Caro, who is working on the fourth volume of "The Years of Lyndon Johnson," said he is in the process of digging through Johnson-era newspaper clips. "The things that occur at the moment, they seem terribly important," he said. "But a week later, the columnists that were authoritatively saying one thing were saying the opposite in an equally authoritative voice."
"It was always like this," he added. "Only slower."
More recent history foreshadowed the current obsession.
In a 1993 New York Times Magazine piece, the late Michael Kelly skewered the Washington press corps, to which he belonged, for its obsession with "perception." Among his peers, he noted a depressing self-awareness that the important action in government was occurring behind the scenes and outside of their grasp. As a result, he wrote, "reporters fashion reality out of perceptions." To demonstrate how pervasive the practice had become, Kelly cited "bits of fatuousness" in which Washington news accounts focused on perceptions of the Clinton administration, all unexceptional but for one fact: He was the author. (In the spirit of such self-disclosure, this reporter is responsible for such additions to the narrative canon as "But a contrarian narrative is emerging" and "That narrative will only become more ingrained.")
And now the "narrative" tic is starting to get on people's nerves.
An article in the May issue of Campaigns & Elections magazine headlined "The Narrative's Narrative" offered a critical look at the rise of a "political buzzword." In March, Reason magazine's Matt Welch worried about " 'narrative' creep" in an article titled "The Obama 'Narrative' Narrative." And in the New York Review of Books last month, Joe Lelyveld expressed frustration with the ubiquity of the "Obama narrative" by wondering "what the so-called 'narrative' of the moment, any moment, actually amounts to (or even how the academic concept 'narrative' had crept into the reporting of stories)."
One reason for the narrative creep, according to Shi, the historian, is that we are living in a time "punctuated by dramatic intensity," with a raft of existential issues central to America's future all coming to the fore at once.

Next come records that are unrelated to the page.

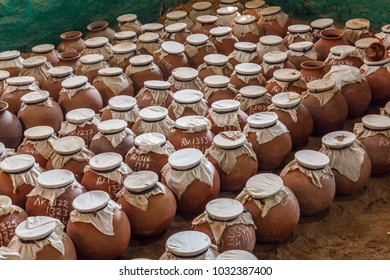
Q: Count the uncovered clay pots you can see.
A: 6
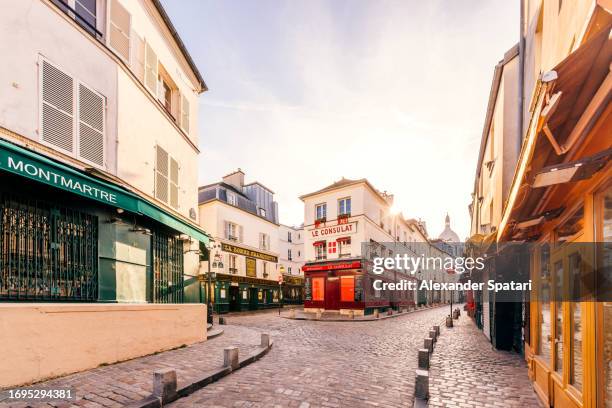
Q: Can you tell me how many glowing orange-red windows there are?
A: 2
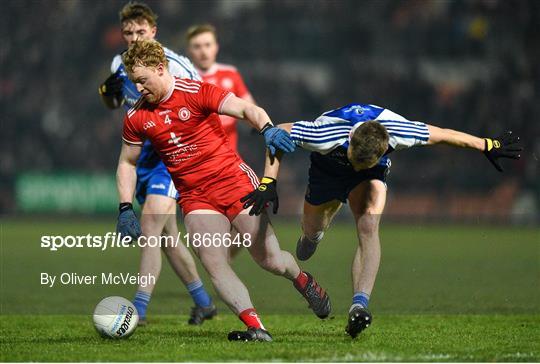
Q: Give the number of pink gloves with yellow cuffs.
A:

And smack in the middle of this is a president who inspires imaginative leaps by all those around him.
"Obama has a great deal of dramatic reserve," explained Harold Bloom, a Yale University literary critic. He said the combination of the memoirist in chief's status as the most literate president since Abraham Lincoln and his inscrutable steeliness amounted to irresistible material for the "frustrated writers" in the press corps. "You have a touch of a Shakespearean character, and people start constructing narratives."
Jason Horowitz writes about politics for the Style section of The Washington Post.